Temos trabalhado de forma estreita com as autoridades de saúde local e as forças de segurança, de forma a garantir que todas as atividades tenham um plano de contingência que garantam segurança máxima a todos os adeptos.

É obrigatória a apresentação de teste negativo, com a exceção de quem tem o certificado digital de recuperação de vacinação completa com o reforço da terceira dose. E vamos ter um perímetro adicional de segurança, um perímetro sanitário onde serão feitas as primeiras filtragens de pessoas.

Só dentro do perímetro mais alargado é que estarão as pessoas comprovadamente negativas. Deixo a recomendação aos adeptos para que venham cedo porque podem fazer a demonstração do teste fora desse perímetro e trocar por uma pulseira para entrarem de forma mais rápida.

Todos os anos a Liga é criticada pelas dificuldades de calendário que a Allianz Cup provoca aos clubes de maior dimensão e pelo formato feito à medida dos chamados grandes. Como lida com essas críticas?

As críticas entristecem-me um pouco porque há uma perceção errada. Esta é a 15.ª edição e há 19 clubes diferentes que chegaram às meias-finais, 10 finalistas diferentes e cinco vencedores diferentes.

Em formatos de provas de eliminação pura a diferença é marginal. A perceção de formato feito à medida dos grandes é errónea. Há um modelo que tem de ser feito porque tem de haver um equilíbrio no calendário desportivo. Há uma grande assimetria no número de jogos entre equipas que participam nas provas europeias e as restantes.

Na Allianz Cup há uma fase de grupos que me parece um modelo interessante porque a competição distribui receitas e um número mínimo garantido de jogos. Para patrocinadores e para quem compra direitos audiovisuais é muito relevante.

Nesta edição reduzimos a fase de grupos de quatro para três equipas e as que jogam nas provas europeias fizeram menos um jogo. E a maioria dos seus jogos nesta prova foram realizados fora do período em que estão em competição na fase de grupos das provas da UEFA.

Como irá ser encaixada a Allianz Cup no calendário de competições da nova época, atendendo ao facto de o Mundial realizar-se no inverno?

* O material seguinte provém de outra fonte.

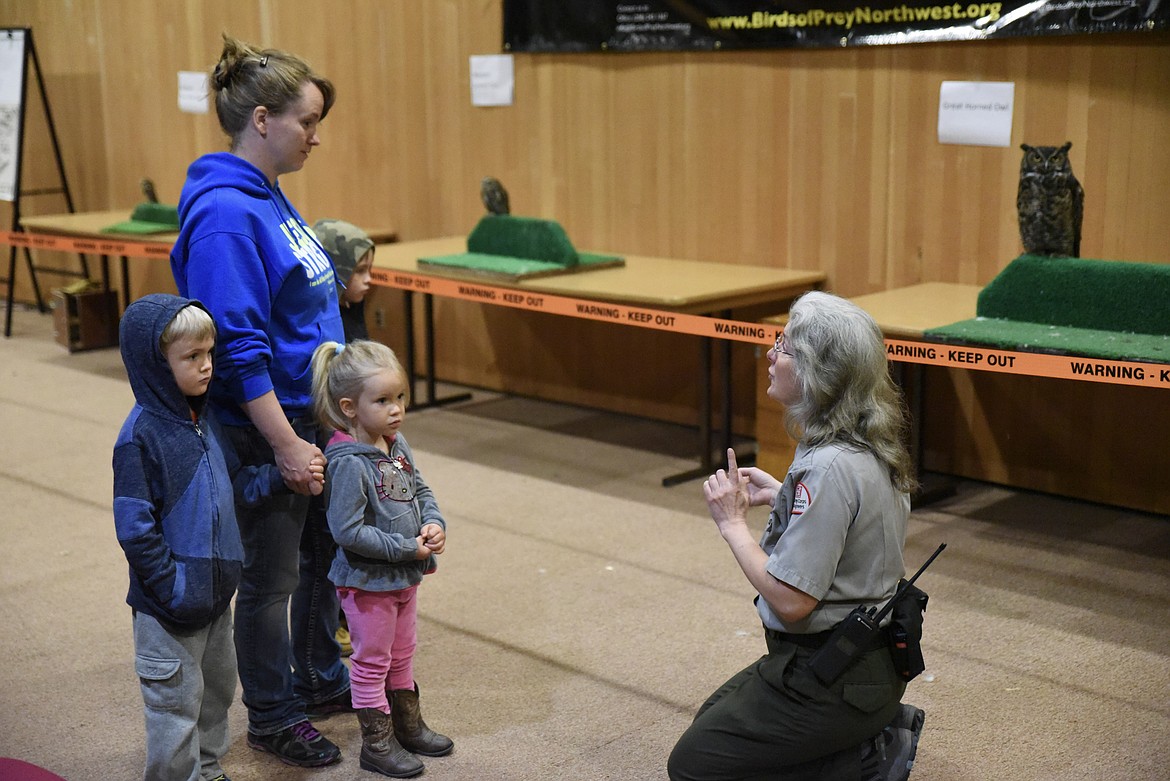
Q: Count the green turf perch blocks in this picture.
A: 3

Está estabelecido que a Liga irá parar, independentemente do apuramento de Portugal ou não para o Mundial. Vai haver uma interrupção de mais de um mês e meio em novembro e dezembro com impacto muito grande em termos competitivos nas equipas. Colocar nesse período a fase de grupos da Allianz Cup é uma possibilidade que está em cima da mesa.

O número de selecionados para o Mundial não será altamente significativo e poderá ser uma boa solução para as equipas resolverem o problema da inatividade jogando grande parte da competição da Taça da Liga num formato transitório com grupos com um número mínimo de jogos garantido a todas as equipas durante aquele mês e meio que não têm competição e mantendo a "final four" nas datas habituais nos finais de janeiro.

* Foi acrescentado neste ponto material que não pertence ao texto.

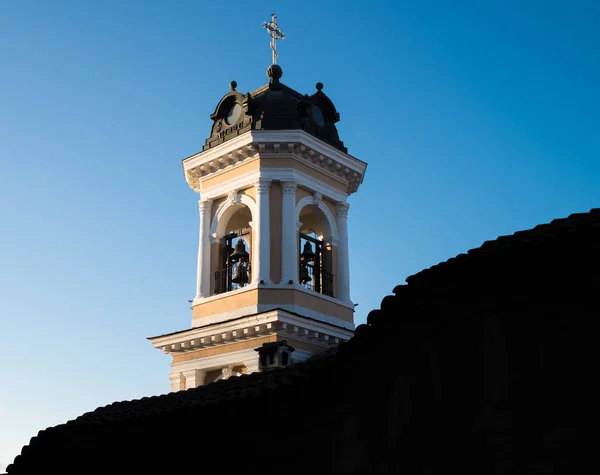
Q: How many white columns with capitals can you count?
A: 4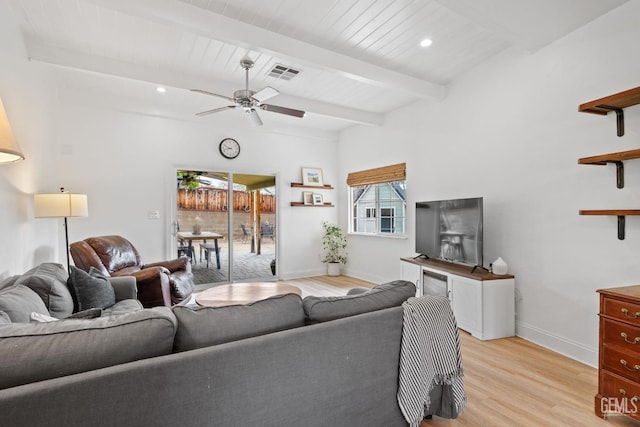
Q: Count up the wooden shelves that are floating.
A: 5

Leiria é um palco para manter a “final four” nos próximos anos?

A Câmara de Leiria tem sido um parceiro extraordinário. Temos um acordo de três anos pela frente. Termina em 2024. Depois disso logo veremos, quem sabe mantendo em território nacional ou exportando este modelo para além-fronteiras.

Admite exportar a Taça da Liga para território asiático à semelhança do que está a fazer a Espanha com a Supertaça?

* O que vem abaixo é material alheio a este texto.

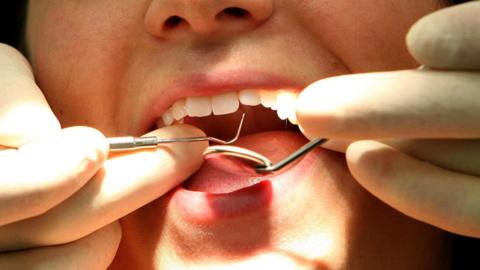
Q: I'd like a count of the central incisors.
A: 2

É preciso recordar que um dos pilares de construção desta competição foi a angariação de receita e posterior distribuição pelos clubes com um mecanismo democrático entre os maiores e de menor dimensão.

A possibilidade de conseguirmos exportar o modelo numa lógica de incremento de receitas para serem distribuídas pelos clubes é algo que está evidentemente em cima da mesa.

O modelo da “final four”,de que fomos pioneiros, está a ser replicado em outras competições. A Supertaça de Espanha é um bom exemplo e com sucesso do ponta de vista comercial e financeiro no mercado do Médio Oriente.

Portanto, se houver esse potencial e esse interesse, e acreditamos que um dos pontos em que precisamos de apostar mais é a internacionalização das competições da Liga Portugal e dos seus clubes, iremos sempre espreitar essa oportunidade.